У меня была карта, которой пользовались богатые: с отчётливым, до последнего проулка и проходного двора прорисованным центром. Всё, что находилось на нашем берегу, на этой карте было изображено метафорами поверх белого пространства. Например, на севере, там, где — предположительно — жили мы, было написано: Скифские Морозы. Там, где — предположительно — было Автово, картограф каллиграфически написал: Великая Степь. Между Морозами и Степью помещались Болота Мрака, Безводные Пески и Дикие Звери.

— Где это хотя бы примерно? — спросил Муха.

— По ту сторону Обводного.

И Муха, и Жёвка сжались, как будто само название хлестнуло их страхом. Обводный канал не представлялся богатым достаточно мощной естественной преградой, такой как Нева, и в стародавние времена там был построен Забор. Строили под патронажем Академии наук, тогда еще существовавшей. Учёные — это такие люди, которые, хотите вы того или нет, непременно что-нибудь изобретут и откроют. Строители Забора тоже изобрели — какие-то излучатели, какие-то поля высокого напряжения. Фольклор (единственное, что осталось от проекта) сохранил легенды о шедших в обе стороны взрывах, мутациях, зонах и подобном. Всё было сделано по науке, поэтому вышла такая дрянь. В городе объявили вне закона всех физиков, с Забором кое-как справились, но до сих пор (сколько же лет прошло? двести? триста?) это слово излучало сосредоточенное угрюмое зло. Анархисты как-то снарядили на Обводный экспедицию — и те, кто вернулся, перестали быть анархистами и записались в профсоюзы. По крайней мере, так рассказывали, когда я учился в школе.

— У тётки огород! Плантари, трафик, всё завязано! — крикнул Жёвка, превозмогая жадностью страх.

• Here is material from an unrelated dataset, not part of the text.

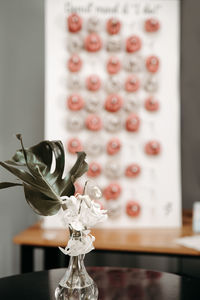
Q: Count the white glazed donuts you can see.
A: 14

Волшебное слово «Огород» возымело действие. Муха — не настолько аморальный, чтобы презирать богатство, успех, достойную старость — из любой грязи благоговейно поднимал любую сплетню о людях, начавших с пары грядок и бодрой ногой шагнувших в нувориши. Кто-то допускался к объедкам со стола, а кто-то и к самому столу, но разве это было главное? Огород мог быть огромной плантацией в чужом краю или робкой делянкой на ближайшей окраине, но их владельцы одинаково расправляли плечи: хозяева весёлых пространств, засеянных коноплёй и маком, полей и полянок, на которых росли мечты и деньги. Золотые сны и настоящее золото.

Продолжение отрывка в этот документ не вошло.